Deb Sarah falls on her face…. again and again

082_Sarah_Pekkanen_4X6I cheerfully admit to being the world’s biggest klutz. I often stumble over big, jagged patches of air in my path. In junior high school, I was gently asked to step away from cheerleading tryouts and never return (it’s probably for the best; I played field hockey instead and menaced opponents with my uncoordinated wielding of the stick). And if you saw me dancing, you’d run away screaming, “My eyes! My eyes! I’m blind!”

 I think it’s good I learned early on in life that it’s not the end of the world when you fall. Because the path to publishing is full of stumbles and near-misses, scrapes and pratfalls. And once you trip across the threshold into the actual world of publishing? Well, then it’s even easier to take a tumble – only now you’re on a bigger stage.
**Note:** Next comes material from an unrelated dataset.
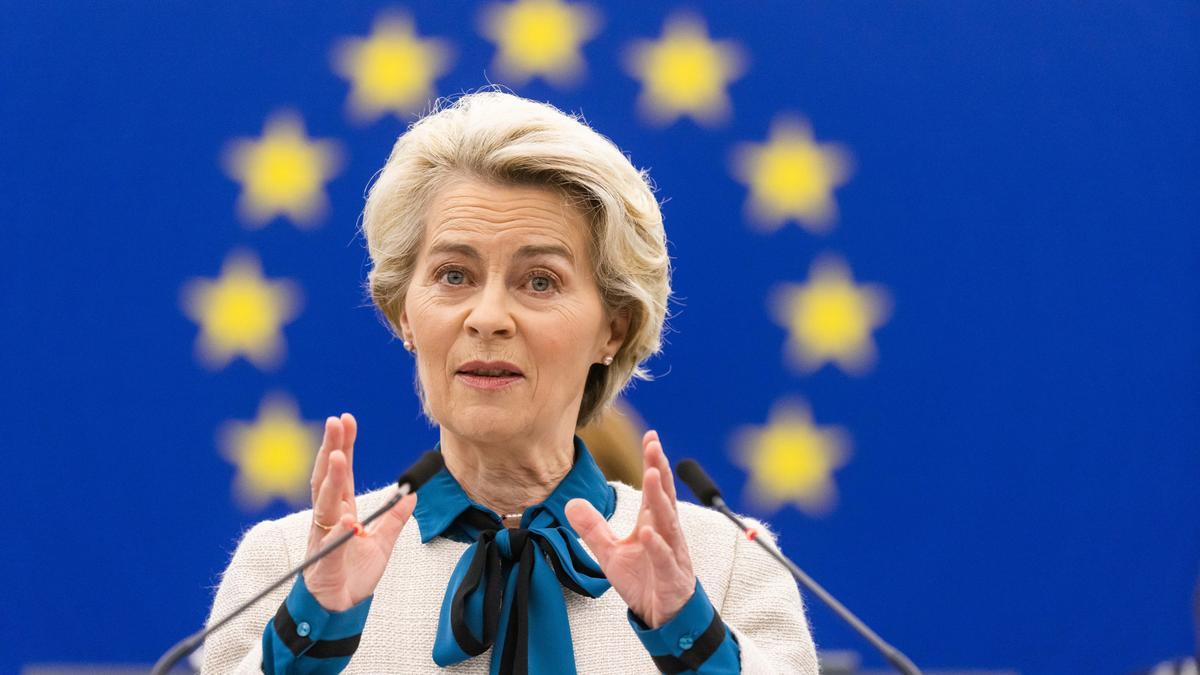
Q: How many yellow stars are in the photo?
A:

 So far, publishing has treated me very kindly. But I know there will be, um, less-than-glowing reviews in my future, because that happens to everyone, and I hope I can be as much of a good sport about it as Brad Meltzer was in this hilarious video

 Before writing The Opposite of Me, I used to work as a newspaper and magazine reporter, and I also encountered my share of bruises then. I was sumo-bumped off a U.S. Senate subway car by a particularly rotund politician who didn’t want to answer my questions. The chief of staff to a U.S. congresswoman unsuccessfully sued me after I exposed the fact that she set up a scholarship fund for poor kids in Detroit – then used the money to buy herself fur coats and jewelry. And an octogenarian member of the Senate squeezed me in a most unprofessional way. What I learned from it all – and what I remind myself as I venture into this new, unfamiliar twist of my career –  is to keep my head up, even as I’m tumbling to the ground.

 When I was a kid, I did gymnastics. I vividly remember trying to learn a cartwheel on a balance beam. Perhaps it wasn’t the wisest extracurricular choice for a girl like me who was all bony elbows and knees and whose only encounter with grace came when someone remembered to say it at dinner. I must’ve done a thousand cartwheels one summer, falling onto the floor and gathering yet another purple and yellow bruise for my collection. Then, on roughly try number 1001, I did it. A perfect cartwheel. No one was around to see, but that didn’t matter. Because I knew.

 Here’s what I’ve learned: Don’t be too scared of falling. Get up and brush yourself off, then try again. Oh – and the best tip of all is the one I didn’t learn until I was an adult: A couple glasses of wine and a little chocolate go a long way toward helping you heal, inside and out.

13 Replies to “Deb Sarah falls on her face…. again and again”

  1. Dang. Sometimes I wonder why I volunteered to be the Friday Deb! I was trying to think of good twist on this week’s topic, “Fall” but you beat me to it. Hmmm…back to work! I wouldn’t want to take a fall from grace by copying your spin! Haha! Nice post.

  2. It doesn’t matter how many times you fall down. It only matters how many times you get up! As the Japanese proverb goes: Fall down seven times; get up eight.

  3. Did you know there’s actually an art to falling safely? When you feel yourself about to go down, relax and let it happen. The pain of being hurt only comes when you try to fight the inevitable and, after all, falling isn’t failing…not when you try again!

  4. Sorry Joelle – I know you’ll come up with something great!
    Kathy, I hear you…. sounds like we were very much alike as kids.
    And wise words, Eve & Larramie. I’m going to remember them. Unless I fall and knock my head and forget everything 😉
    Kristina – someday we’ll get together in person to trade war stories. And Alicia, isn’t that video terrific? I love a man who can laugh at himself.

  5. Larramie–In my freshman dorm I had a bed that was bunked over my desk, high up. I fell out of it in my sleep one night, five feet down to the wooden floor and *broke my trash can* as I fell. Didn’t feel a thing; no bruises anywhere. So, yes! I agree with your relax-while-falling assertion!

  6. They say if you have to stop suddenly while driving, then don’t look in your rear view mirror because if you’re going to get hit, you’re going to get hit anyway and seeing another car coming at you causes you to tense and you get hurt a lot worse.

  7. I think this is also why babies sometimes survive plane crashes, right?
    I’m seeing an analogy for writing… don’t tense up and worry about failing; your writing will be worse because of it. Is this why some writers drink?

  8. Falling tells you all about your motivation.
    I don’t recall that Sarah ever fell much though. She was fast like the wind. She used to over-run the ball a lot in field hockey. She hdid have a hard time keeping her stick in time with where her feet had taken her. Fortunately, she doesn’t have any problem coordinating her words with her ideas.

  9. Aw, thanks Brendan! And we never would’ve won any field hockey games without you cheering us on (and pretending not to laugh when I, ahem, swung without making contact with the ball.. repeatedly!)